## What the exercise asks:
Look for the word "black" in the material below. Copy each line that has it.

## Recorded information:
*** Block opens ***
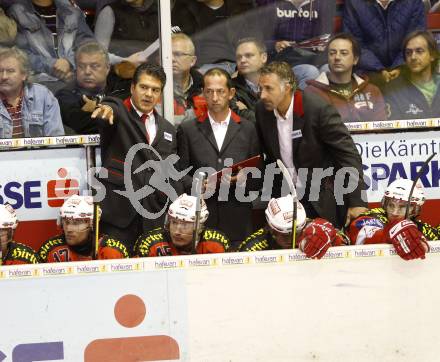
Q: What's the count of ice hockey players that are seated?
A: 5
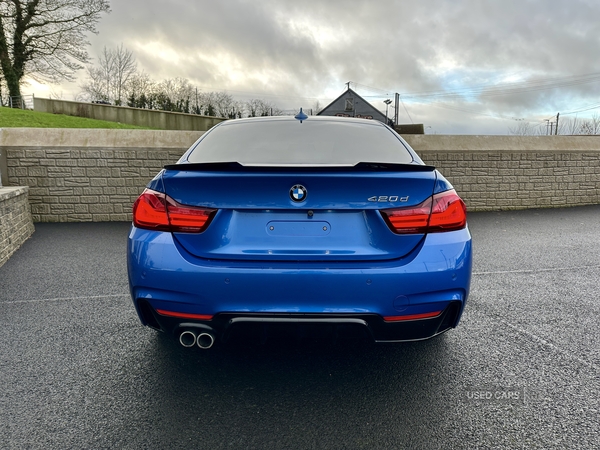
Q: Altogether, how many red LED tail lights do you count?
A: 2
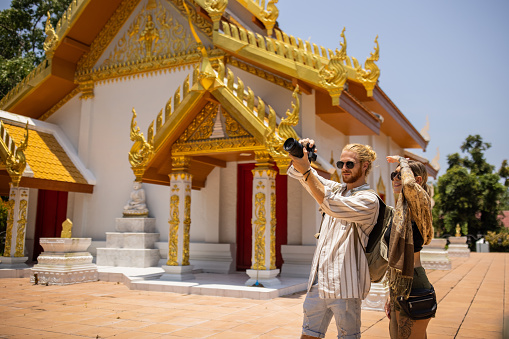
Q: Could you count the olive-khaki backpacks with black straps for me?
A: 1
*** Block closes ***
*** Block opens ***
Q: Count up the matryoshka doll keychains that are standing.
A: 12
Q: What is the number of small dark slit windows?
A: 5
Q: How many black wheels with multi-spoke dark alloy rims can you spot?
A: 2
*** Block closes ***
*** Block opens ***
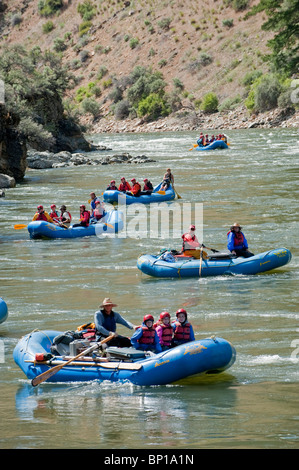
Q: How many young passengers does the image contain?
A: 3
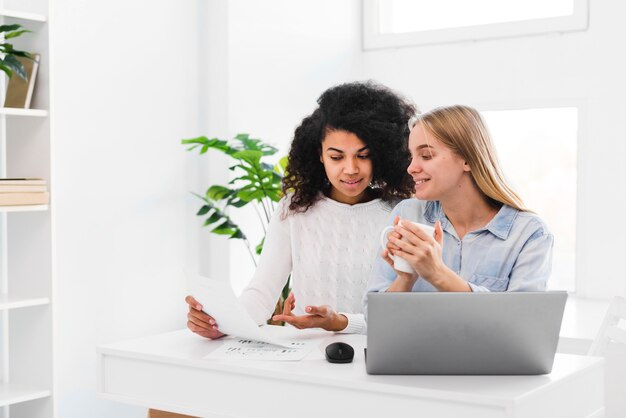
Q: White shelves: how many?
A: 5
*** Block closes ***
## Exercise solution:
Q: Could you count the olive-khaki backpacks with black straps for me?
Q: How many black wheels with multi-spoke dark alloy rims can you spot?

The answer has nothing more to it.